Ti is a fine carbide forming element and contributes to securing yield strength and tensile strength. In addition, Ti, as a nitride forming element, has an effect of inhibiting AlN precipitation by depositing N in the steel as TiN, thereby reducing the risk of cracking during playing. However, when the Ti content exceeds 0.2%, coarse carbides are precipitated, the strength and elongation may be reduced by reducing the amount of carbon in the steel, and nozzle clogging may occur during playing. Therefore, in the present invention, it is preferable to limit the Ti content to 0.2% or less. More preferably, it is limited to 0.15% or less.

Nb: 0.1% or less

Nb is an element that segregates at the austenite grain boundary, suppresses coarsening of austenite grains during annealing heat treatment, and forms fine carbides, contributing to the increase in strength. However, when the Nb content exceeds 0.1%, coarse carbides are precipitated, strength and elongation may be reduced by reducing the amount of carbon in the steel, and manufacturing cost may increase. Therefore, in the present invention, it is preferable to limit the Nb content to 0.1% or less. More preferably, it is limited to 0.08% or less.

V: 0.2% or less

Vanadium (V) is an element that reacts with carbon or nitrogen to form carbon-nitrides, and is an element that plays an important role in increasing the yield strength of steel by forming fine precipitates at low temperatures. However, when the V content exceeds 0.2%, coarse carbides are precipitated, strength and elongation may be reduced by reducing the amount of carbon in the steel, and manufacturing cost may increase. Therefore, in the present invention, it is preferable to limit the Nb content to 0.1% or less. More preferably, it is limited to 0.08% or less.

Mo: 0.5% or less

Molybdenum (Mo) is an element that forms carbides, and plays a role of improving yield strength and tensile strength by maintaining fine size of precipitates when added in combination with carbon-nitride forming elements such as Ti, Nb, and V. In addition, molybdenum (Mo) is an element added to delay the transformation of austenite into pearlite and to improve the fineness and strength of ferrite. Such Mo has the advantage of improving the hardenability of the steel to finely form martensite at grain boundaries, thereby controlling the yield ratio. However, as an expensive element, the higher the content, the more disadvantageous in manufacturing it is, so it is preferable that the content is appropriately controlled. In order to obtain the above-described effect, it is preferable to add at most 0.5%.If the Mo content exceeds 0.5%, it causes a sharp increase in alloy cost, resulting in poor economic efficiency, and due to excessive grain refining effect and solid solution strengthening effect. Rather, there is a problem that the ductility of the steel is deteriorated. More preferably, it is limited to 0.3% or less.

·Relationship 1

In the present invention, it is necessary to contain Ti, Nb, V and Mo so as to satisfy the following relational formula 1.

[Relationship 1]

21[Ti] + 11[Nb] + 20[V] + 10[Mo] ≤ 8

(Here, [Ti], [Nb], [V], and [Mo] mean the weight percent of the element.)

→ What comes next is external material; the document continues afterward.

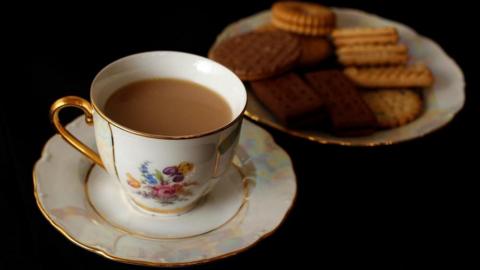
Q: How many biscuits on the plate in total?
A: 9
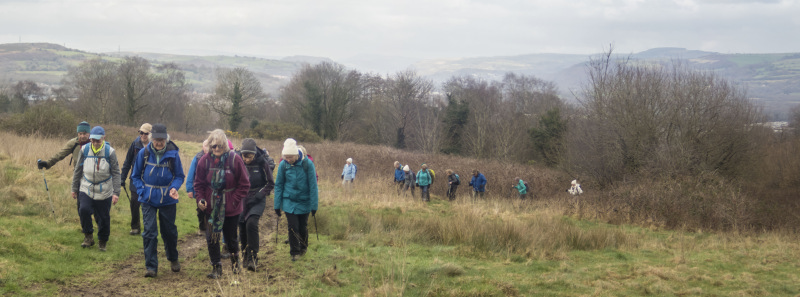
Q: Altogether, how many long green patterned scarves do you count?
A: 1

The above relational expression 1 defines the relationship between the precipitated elements necessary to control fine precipitates in the steel. Ti, Nb, and V are widely known as elements that generate carbides, and when a large amount is added, the number of fine precipitates increases, contributing to an increase in yield strength and tensile strength, but there is a problem that the manufacturing cost of the steel sheet increases. When the precipitate is distributed in a large amount in a fine size, the precipitation strengthening effect increases, but since the elongation decreases, it is necessary to limit the content of precipitation elements in manufacturing a high-formed steel sheet with a high yield ratio. The above relation is an atomic fraction relation that considers the atomic weight of each element, the left side of the relational expression means the sum of the added precipitation elements, and the right side is the precipitation that can be added to the maximum to achieve the minimum elongation of 10% target in the present invention. It means the sum of the elements.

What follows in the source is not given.